That's right, everything in this series is now in canon for the string tie-wearing cartoon character most famous for exclaiming, "Heavens to Murgatroyd."

Snagglepuss #6 picks up in 1959, six years after S.P.'s testimony before HUAC and the death of Huckleberry Hound. He's been blacklisted, unable to get his plays produced or find other work in the industry. But a remorseful Quick Draw McGraw, the police horse who turned against Huck to save his own hide, comes to Snagglepuss with a new opportunity: cartoons.

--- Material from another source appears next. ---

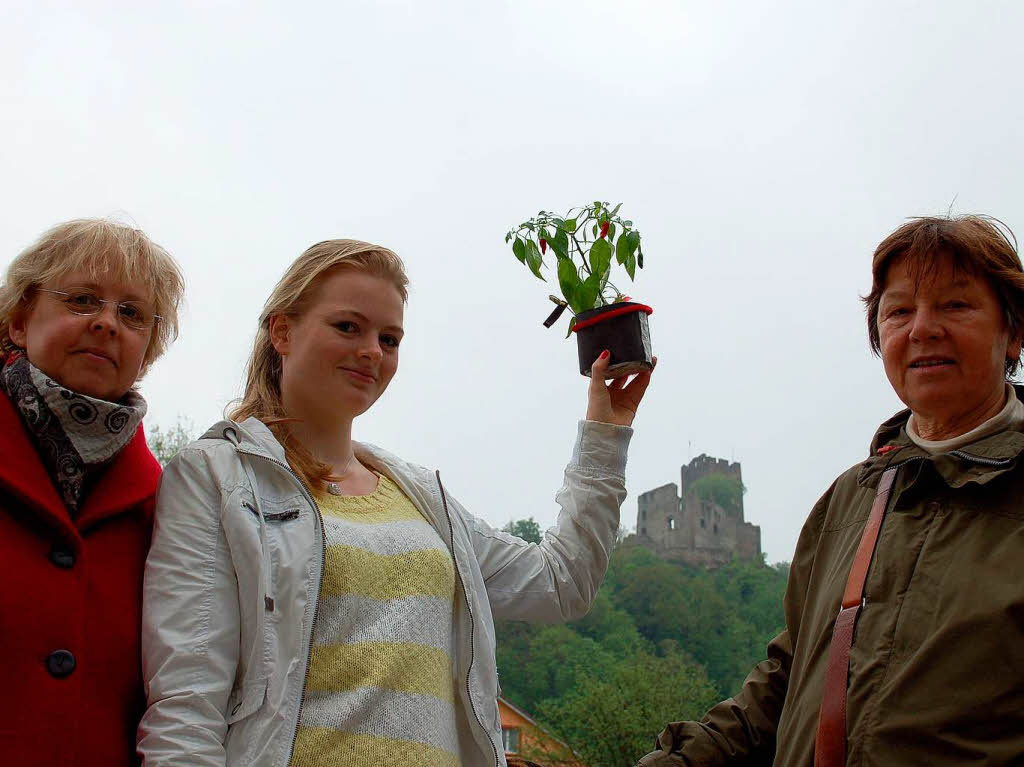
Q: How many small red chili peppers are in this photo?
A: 2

"It's easy," he tells S.P. "All you need is a silly catchphrase." Snagglepuss's first attempt doesn't quite hit the mark, although some may enjoy imagining a world in which the pink mountain lion's famous line was "Sweet tits of Billy."

RELATED: New DC Comic Reinvents Snagglepuss As ‘Gay Southern Gothic Playwright’

Quick Draw explains that the burgeoning cartoon industry needs stars, and "we can hire anybody we want," regardless of the blacklist. Just in case, though, Quick Draw suggests a disguise -- the "disguise" Snagglepuss is seen in for that initial episode, before unmasking as the more familiar character we know and love.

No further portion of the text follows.